I know for a fact it was commonplace to wear masks in Asia even before the pandemic, hence there is no stigma behind it, however I have heard in the US you get the stares for wearing it.
Not that any of this matters, the main priority is staying safe and healthy!

I think it's partly a function of which part of the U.S. you're in.

Some lame brain governor from one of the internal states rescinded his order that mask wearing in public was mandatory because he said he got so much push back from people. Some states have very few cases. Let's see how much "push back" there is if their numbers ever get to 2-3,000 a day dying of it.

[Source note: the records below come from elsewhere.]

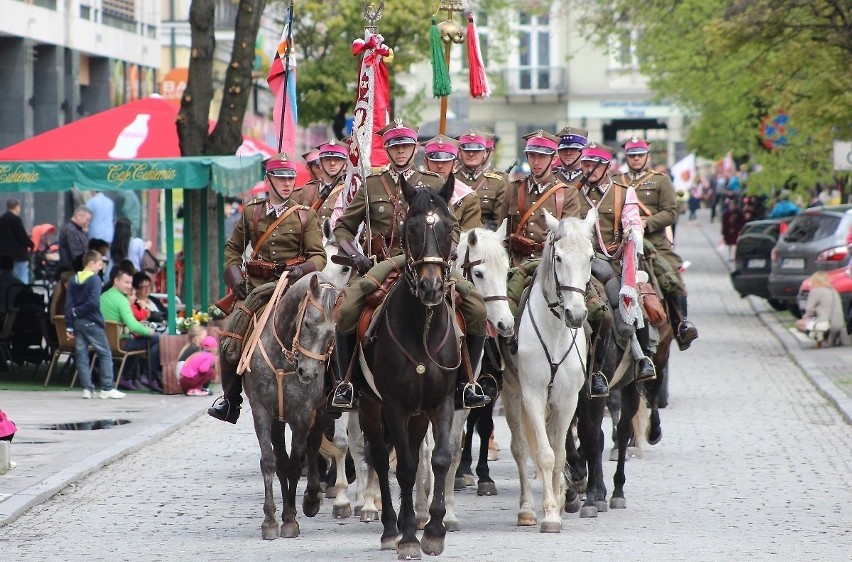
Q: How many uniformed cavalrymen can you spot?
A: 11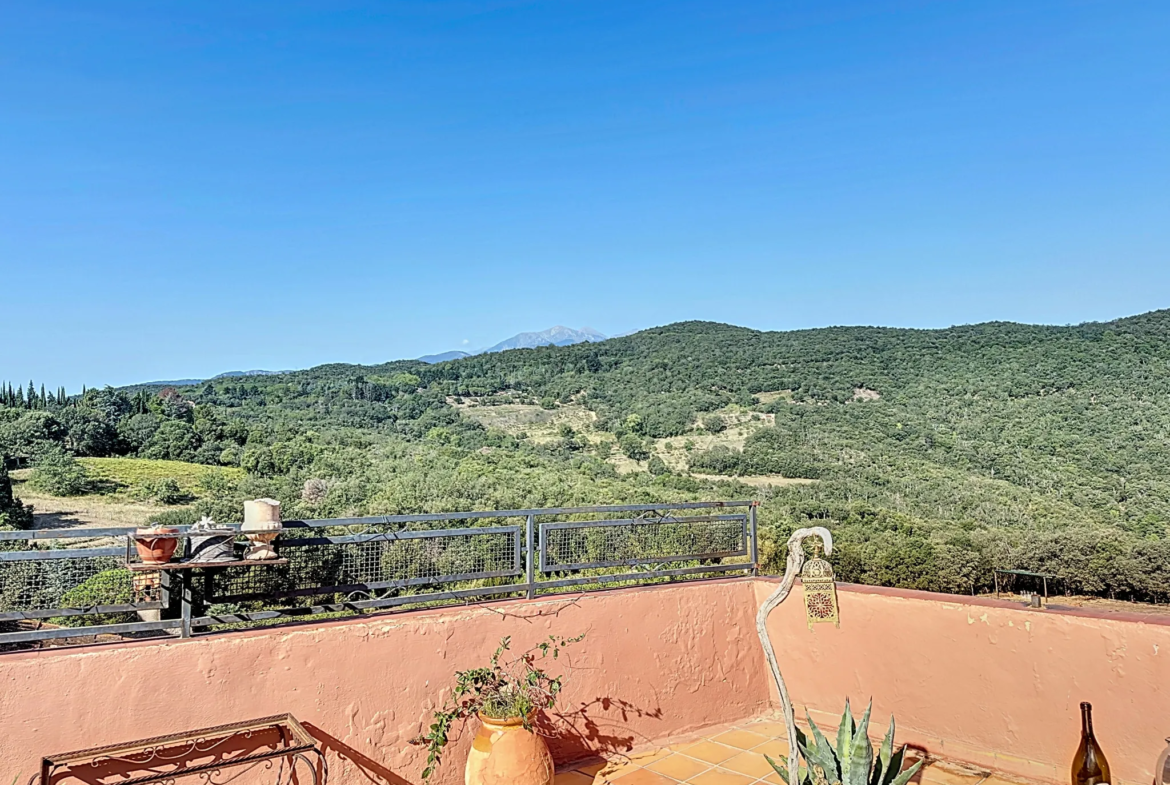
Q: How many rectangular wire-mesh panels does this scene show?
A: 3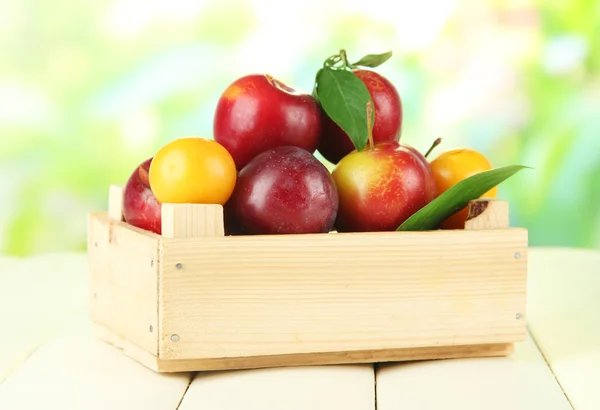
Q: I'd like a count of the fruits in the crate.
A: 7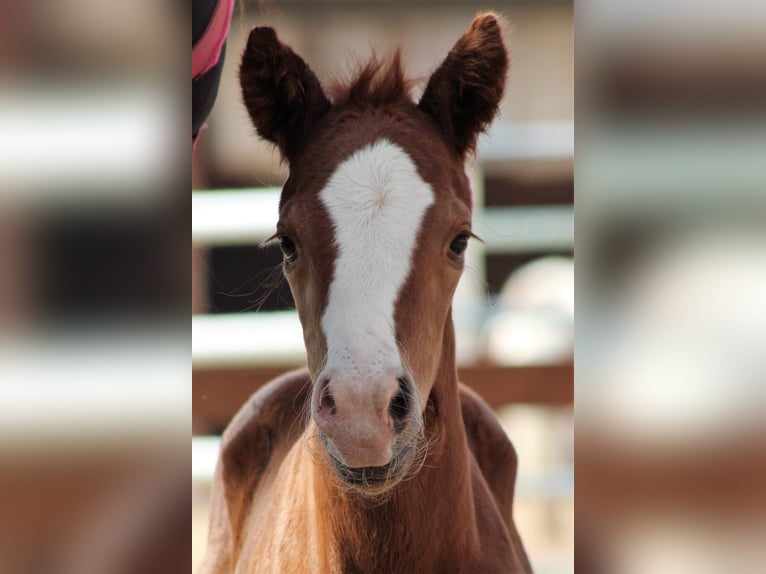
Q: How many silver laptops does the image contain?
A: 0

Here in the New York Metro area where I live (a suburban area), there's a sign on the door at Walmart's saying the police will be called if you enter without a mask covering your face and nose. Same thing at the Italian/Greek supermarket/produce market where we shop. Even at the regular grocery stores the employees wear not just a mask, but a face shield and gloves, and they no longer sell deli products or meat individually to people, because they'd have to be within 5 feet of you; it's all pre-packaged.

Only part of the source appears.